A presidência reafirma a sacralidade da vida humana, da concepção ao fim natural, manifestando-se contra qualquer iniciativa de legalização do aborto, e sublinham que defender a vida implica também combater a fome, a miséria e a desigualdade. A democracia é apresentada como patrimônio do povo brasileiro, que exige cuidado, diálogo e compromisso com o bem comum.
Por fim, a mensagem convoca a todos a serem construtores da paz, promotores da justiça e da responsabilidade social, reafirmando a esperança como caminho para a pacificação do país.
MENSAGEM DE ANO NOVO
“A esperança não decepciona, porque o amor de Deus
foi derramado em nossos corações pelo Espírito Santo” (Rm 5,5).
Há poucos dias, celebramos o Natal de nosso Senhor Jesus Cristo. Naquela noite santa, o anjo já o disse aos pastores, e hoje repete a nós: “Não temais! Eu vos anuncio uma grande alegria, que será também a de todo o povo” (Lc 2,10). Por ocasião do encerramento do Ano Jubilar, em nossas dioceses, e praticamente do ano civil, dirigimo-nos ao povo brasileiro com uma mensagem de esperança, mas, ao mesmo tempo, de grave preocupação. Como pastores, exultamos com as vitórias e conquistas e nos inquietamos – e até nos indignamos! – com alguns retrocessos no campo da ética e do cuidado com os pobres.
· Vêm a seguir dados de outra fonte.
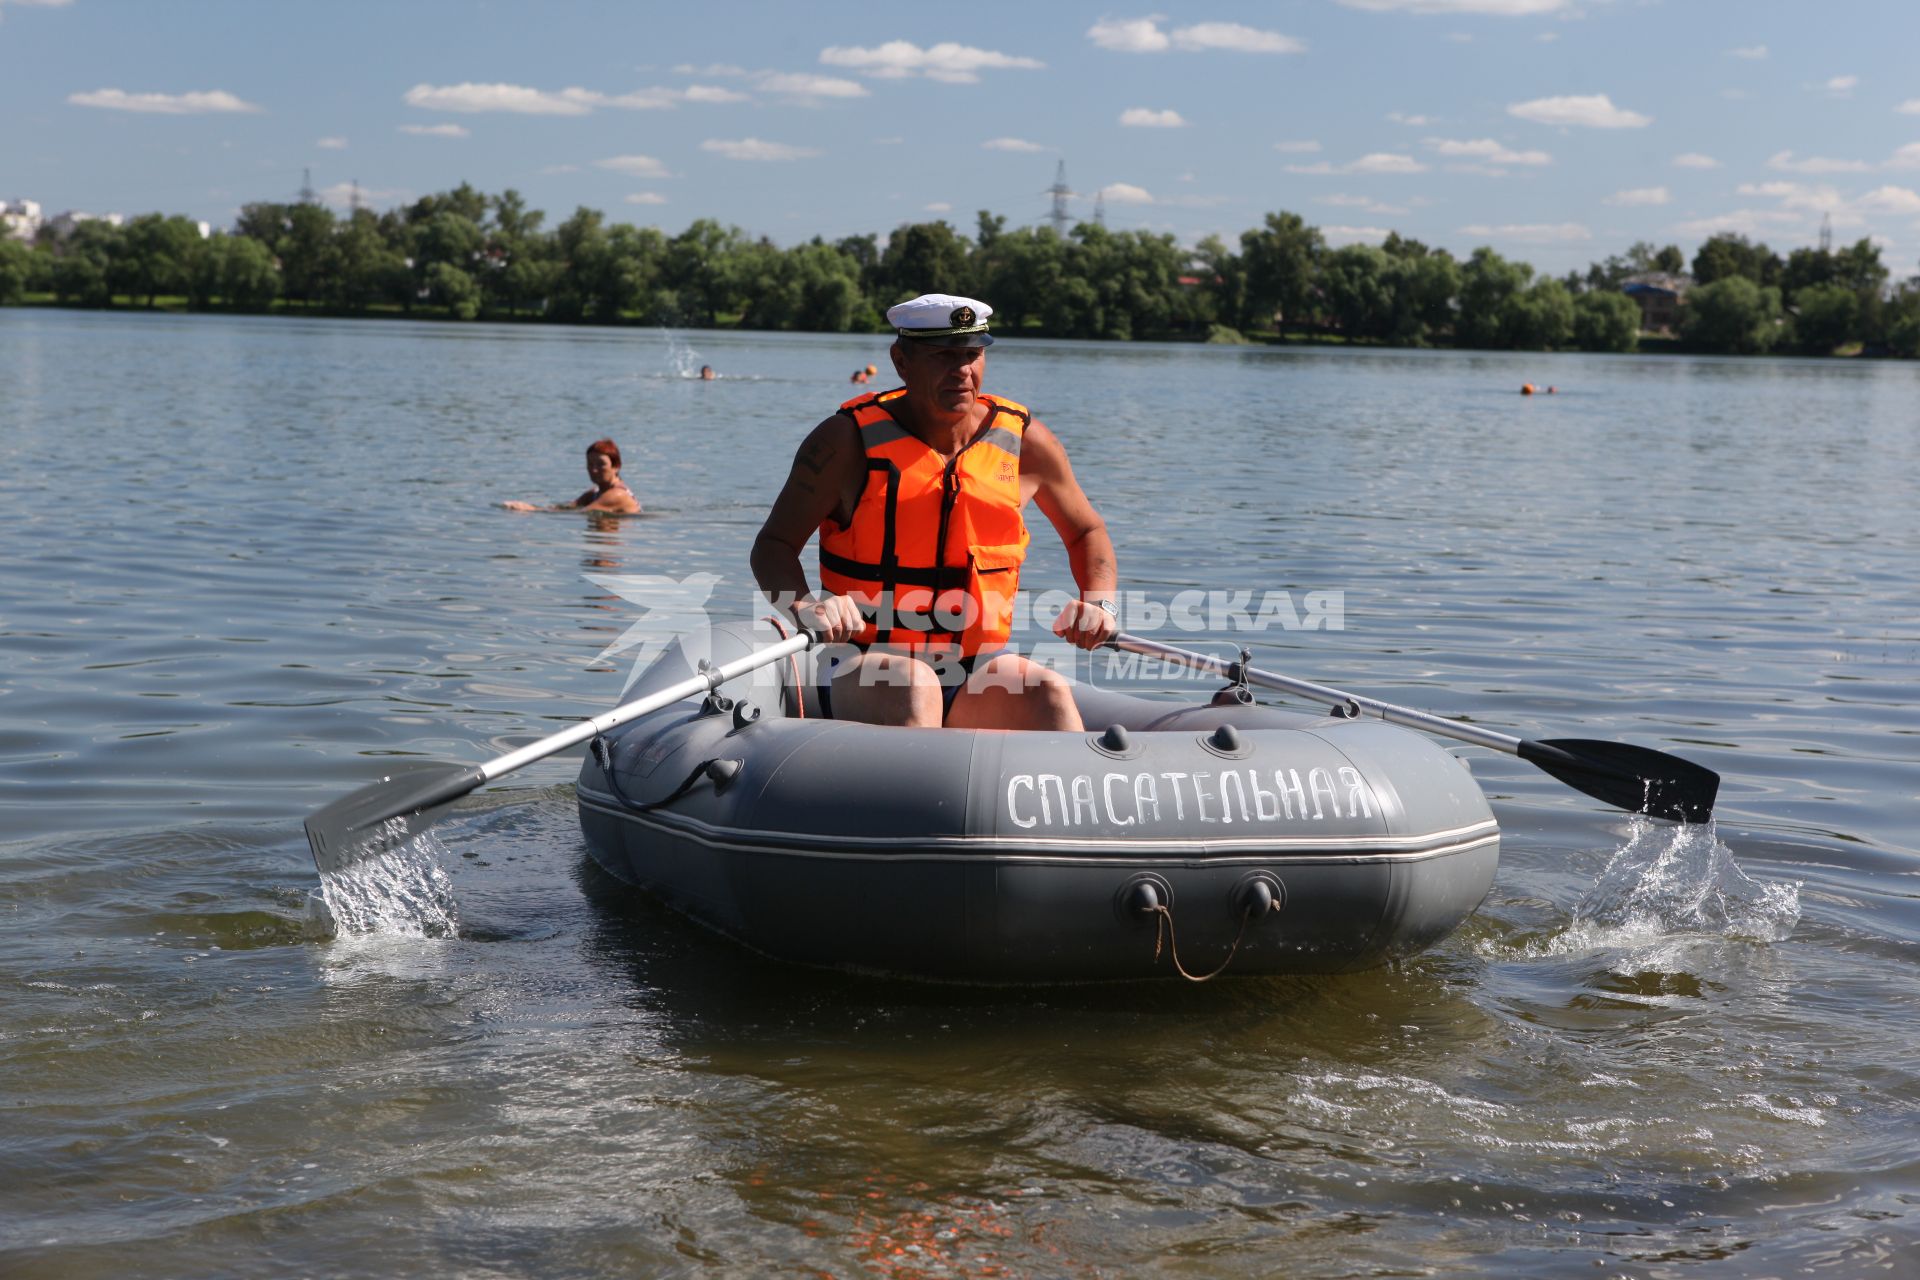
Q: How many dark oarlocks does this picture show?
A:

Neste ano, são várias as notícias que nos fazem felizes e renovam nossas esperanças. No âmbito da saúde, ficamos felizes com o aumento da taxa média de médicos pelo número de habitantes e agradecemos a Deus pelo Sistema Único de Saúde. No campo econômico, alegramo-nos com a retirada de algumas tarifas norte-americanas sobre vários produtos brasileiros, a estabilidade da inflação, a taxa de desemprego em queda, o relativo crescimento do PIB, o significativo aumento do cooperativismo e a abertura de novos mercados internacionais.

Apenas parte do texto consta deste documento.